Tuesday 8 May 2018

Questioning Self-Improvement.

While I was visiting my old friend Uttoxeter today after a seven week absence, my mind went wandering off down the dark and often distressing road I’ve been walking over the past four months. Chief among my musings was the fact that the whole unpleasant experience has probably saved me from a premature death (approximately two years hence was the consultant’s estimate if I hadn’t submitted to the operation), and that while precocity has always been a mainstay of my little tenure on this planet, it isn’t always a desirable quality. And that reminded me of my resolution that I should repay my good fortune by trying to be a better person.

So, I was standing outside the Tesco store when a woman, probably in her mid forties, walked over with a trolley and stared at me. How should I describe her? Well, let’s say that she was somewhat unprepossessing in the matter of looks and general appearance, and had the air of a person whose IQ, if compared with the scale of the average human lifespan, would probably equate to something approaching adolescence. And then she spoke:

‘Have you seen a woman walk past ’ere with long blond ’air down to her bum?’

I thought it an odd question from somebody with whom even the briefest acquaintance seemed highly undesirable, and then she continued:

‘Only I thought she might have already taken a trolley.’

My mental response was typical of me. Roughly, it ran:

Madame, your presence in my space is less than welcome. Please go away.

I didn’t say that, of course; I merely answered ‘no,’ whereupon she walked away of her own volition. And then the Lady of the Muses tapped me on the shoulder.

‘You just failed your first test.’

What test?

‘The test of your resolution to be a better person. Is it the act a better person to judge a fellow human pejoratively just because she’s dumb and ugly, and to reject her presence out of hand simply for so being?’

Did I say she was dumb and ugly?

‘Certainly you did; you just wrapped it up in ridiculously fancy language.’

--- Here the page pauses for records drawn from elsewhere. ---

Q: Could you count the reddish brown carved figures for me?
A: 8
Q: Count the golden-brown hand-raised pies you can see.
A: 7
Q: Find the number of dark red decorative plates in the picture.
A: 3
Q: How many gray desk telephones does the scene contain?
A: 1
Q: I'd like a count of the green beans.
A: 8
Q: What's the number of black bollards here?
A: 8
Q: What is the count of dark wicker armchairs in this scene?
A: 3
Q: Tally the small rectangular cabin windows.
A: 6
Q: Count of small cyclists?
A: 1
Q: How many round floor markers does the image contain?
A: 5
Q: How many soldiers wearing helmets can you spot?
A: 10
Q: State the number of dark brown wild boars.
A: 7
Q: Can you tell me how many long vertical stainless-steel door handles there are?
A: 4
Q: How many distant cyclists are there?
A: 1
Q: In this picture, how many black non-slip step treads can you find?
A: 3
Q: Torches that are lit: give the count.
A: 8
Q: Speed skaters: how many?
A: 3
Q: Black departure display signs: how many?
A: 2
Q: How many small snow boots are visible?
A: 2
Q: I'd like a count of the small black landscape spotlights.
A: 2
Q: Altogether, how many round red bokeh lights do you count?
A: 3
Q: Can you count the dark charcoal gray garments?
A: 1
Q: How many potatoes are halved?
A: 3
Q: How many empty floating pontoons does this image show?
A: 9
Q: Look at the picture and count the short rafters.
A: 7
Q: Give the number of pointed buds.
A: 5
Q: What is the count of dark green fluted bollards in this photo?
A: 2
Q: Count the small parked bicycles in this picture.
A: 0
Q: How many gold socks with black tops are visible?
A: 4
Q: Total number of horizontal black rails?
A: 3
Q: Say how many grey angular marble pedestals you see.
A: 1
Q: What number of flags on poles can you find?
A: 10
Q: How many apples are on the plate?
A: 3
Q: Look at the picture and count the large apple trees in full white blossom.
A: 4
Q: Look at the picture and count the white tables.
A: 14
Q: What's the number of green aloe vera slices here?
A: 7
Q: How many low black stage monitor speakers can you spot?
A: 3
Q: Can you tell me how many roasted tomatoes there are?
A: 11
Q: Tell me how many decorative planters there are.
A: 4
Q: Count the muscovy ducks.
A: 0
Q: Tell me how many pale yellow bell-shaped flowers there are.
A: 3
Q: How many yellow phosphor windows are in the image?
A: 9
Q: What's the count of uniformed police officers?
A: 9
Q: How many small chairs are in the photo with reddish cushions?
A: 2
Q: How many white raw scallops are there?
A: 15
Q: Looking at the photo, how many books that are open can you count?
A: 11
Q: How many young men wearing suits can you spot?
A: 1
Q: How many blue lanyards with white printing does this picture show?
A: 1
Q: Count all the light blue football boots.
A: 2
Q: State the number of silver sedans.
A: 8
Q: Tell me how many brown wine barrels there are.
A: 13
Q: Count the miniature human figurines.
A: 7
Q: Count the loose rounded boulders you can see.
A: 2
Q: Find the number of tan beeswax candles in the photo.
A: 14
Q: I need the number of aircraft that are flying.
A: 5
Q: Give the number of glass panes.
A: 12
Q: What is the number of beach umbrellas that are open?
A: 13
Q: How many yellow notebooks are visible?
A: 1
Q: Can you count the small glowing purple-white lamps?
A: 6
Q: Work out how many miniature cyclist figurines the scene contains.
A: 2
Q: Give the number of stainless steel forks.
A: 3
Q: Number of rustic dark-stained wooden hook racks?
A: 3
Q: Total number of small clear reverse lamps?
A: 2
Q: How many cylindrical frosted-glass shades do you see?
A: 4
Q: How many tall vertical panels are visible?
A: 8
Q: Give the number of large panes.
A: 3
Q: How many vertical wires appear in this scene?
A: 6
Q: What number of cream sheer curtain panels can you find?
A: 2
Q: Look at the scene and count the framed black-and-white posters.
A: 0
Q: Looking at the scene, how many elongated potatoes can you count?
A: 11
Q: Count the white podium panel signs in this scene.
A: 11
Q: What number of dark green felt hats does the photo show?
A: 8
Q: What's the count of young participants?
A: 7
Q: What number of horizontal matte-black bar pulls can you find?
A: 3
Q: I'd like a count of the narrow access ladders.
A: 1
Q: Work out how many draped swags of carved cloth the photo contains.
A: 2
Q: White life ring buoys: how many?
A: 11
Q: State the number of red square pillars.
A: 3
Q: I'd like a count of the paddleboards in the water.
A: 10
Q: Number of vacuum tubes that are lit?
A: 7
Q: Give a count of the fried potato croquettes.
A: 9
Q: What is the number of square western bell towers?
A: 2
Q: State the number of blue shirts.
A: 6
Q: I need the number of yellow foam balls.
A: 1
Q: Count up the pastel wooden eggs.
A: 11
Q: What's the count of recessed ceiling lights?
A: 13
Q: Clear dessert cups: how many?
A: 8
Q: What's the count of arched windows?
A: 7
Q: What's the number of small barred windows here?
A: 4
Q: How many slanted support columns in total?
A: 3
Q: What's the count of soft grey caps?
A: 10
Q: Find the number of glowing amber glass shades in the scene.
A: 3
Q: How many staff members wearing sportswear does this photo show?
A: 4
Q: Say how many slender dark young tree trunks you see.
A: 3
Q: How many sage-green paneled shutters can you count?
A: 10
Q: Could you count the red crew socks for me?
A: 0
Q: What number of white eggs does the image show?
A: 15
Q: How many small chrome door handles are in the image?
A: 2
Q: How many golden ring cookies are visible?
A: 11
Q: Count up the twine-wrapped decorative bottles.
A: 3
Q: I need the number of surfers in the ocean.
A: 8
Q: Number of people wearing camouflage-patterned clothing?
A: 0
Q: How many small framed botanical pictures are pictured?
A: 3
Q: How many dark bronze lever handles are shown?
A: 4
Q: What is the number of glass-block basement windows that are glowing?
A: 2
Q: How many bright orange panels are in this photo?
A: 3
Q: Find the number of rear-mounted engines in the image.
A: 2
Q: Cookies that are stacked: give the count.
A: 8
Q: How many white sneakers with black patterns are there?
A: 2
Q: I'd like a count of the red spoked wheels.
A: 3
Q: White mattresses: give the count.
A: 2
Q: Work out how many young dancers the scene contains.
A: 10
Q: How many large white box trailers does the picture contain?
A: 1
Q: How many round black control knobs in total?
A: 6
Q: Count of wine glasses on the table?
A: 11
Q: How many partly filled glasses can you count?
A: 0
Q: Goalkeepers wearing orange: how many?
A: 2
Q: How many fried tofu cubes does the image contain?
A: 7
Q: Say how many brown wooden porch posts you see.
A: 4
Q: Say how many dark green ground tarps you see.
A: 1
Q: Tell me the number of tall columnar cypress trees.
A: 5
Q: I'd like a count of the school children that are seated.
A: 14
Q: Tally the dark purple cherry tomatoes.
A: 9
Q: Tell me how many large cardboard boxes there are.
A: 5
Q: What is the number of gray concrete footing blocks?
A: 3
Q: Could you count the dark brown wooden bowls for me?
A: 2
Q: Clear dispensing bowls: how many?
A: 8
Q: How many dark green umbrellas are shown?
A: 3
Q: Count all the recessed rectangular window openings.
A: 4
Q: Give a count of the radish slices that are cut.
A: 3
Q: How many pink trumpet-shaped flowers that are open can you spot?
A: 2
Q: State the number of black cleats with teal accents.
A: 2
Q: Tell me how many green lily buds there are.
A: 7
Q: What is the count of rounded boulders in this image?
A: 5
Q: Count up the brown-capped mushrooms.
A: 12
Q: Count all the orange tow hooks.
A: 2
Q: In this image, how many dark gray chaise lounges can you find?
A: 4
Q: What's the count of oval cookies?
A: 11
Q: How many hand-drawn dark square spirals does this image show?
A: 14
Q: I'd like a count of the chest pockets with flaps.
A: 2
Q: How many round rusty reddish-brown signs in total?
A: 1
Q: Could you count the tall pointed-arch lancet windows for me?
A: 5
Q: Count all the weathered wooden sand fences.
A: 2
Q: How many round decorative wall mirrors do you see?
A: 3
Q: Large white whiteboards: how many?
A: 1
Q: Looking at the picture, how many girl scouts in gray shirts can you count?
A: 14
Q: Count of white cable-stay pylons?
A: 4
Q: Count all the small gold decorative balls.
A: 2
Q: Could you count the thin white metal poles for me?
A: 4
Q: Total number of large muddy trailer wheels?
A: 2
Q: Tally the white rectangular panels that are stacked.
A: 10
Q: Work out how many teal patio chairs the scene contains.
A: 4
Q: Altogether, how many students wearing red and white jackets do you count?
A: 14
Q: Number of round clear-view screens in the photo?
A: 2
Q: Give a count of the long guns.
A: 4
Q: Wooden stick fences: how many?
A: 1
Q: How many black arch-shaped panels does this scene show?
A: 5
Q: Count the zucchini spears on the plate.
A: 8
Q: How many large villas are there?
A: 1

That’s because I’m a writer.

‘No it isn’t, it’s because you’re a failure at being a better person. Think again and find something positive to say about her.’

And so I thought, and came up with:

If she was capable of reasoning that both she and her companion might have collected a trolley unbeknownst to one another, and might therefore be possessed of a redundant article which will have to be returned, maybe she has a reasonable level of mental acuity after all and is blessed with a higher IQ than the 15 or so which I surmised.

The Lady of the Muses seemed unimpressed with my effort, but at least she discharged me and allowed me to proceed to my car. I was carrying my backpack in my hand when I opened the door, and as I did so the bag swung around and hit me precisely in that part of my abdomen which is still exhibiting post-operative discomfort. So then it struck me that if I’m to be treated to an act of instant karma anyway, maybe there’s no point in trying to be a better person.

I suppose it’s more likely that it was just the Lady’s gentle form of admonishment, so maybe I’d better try harder instead.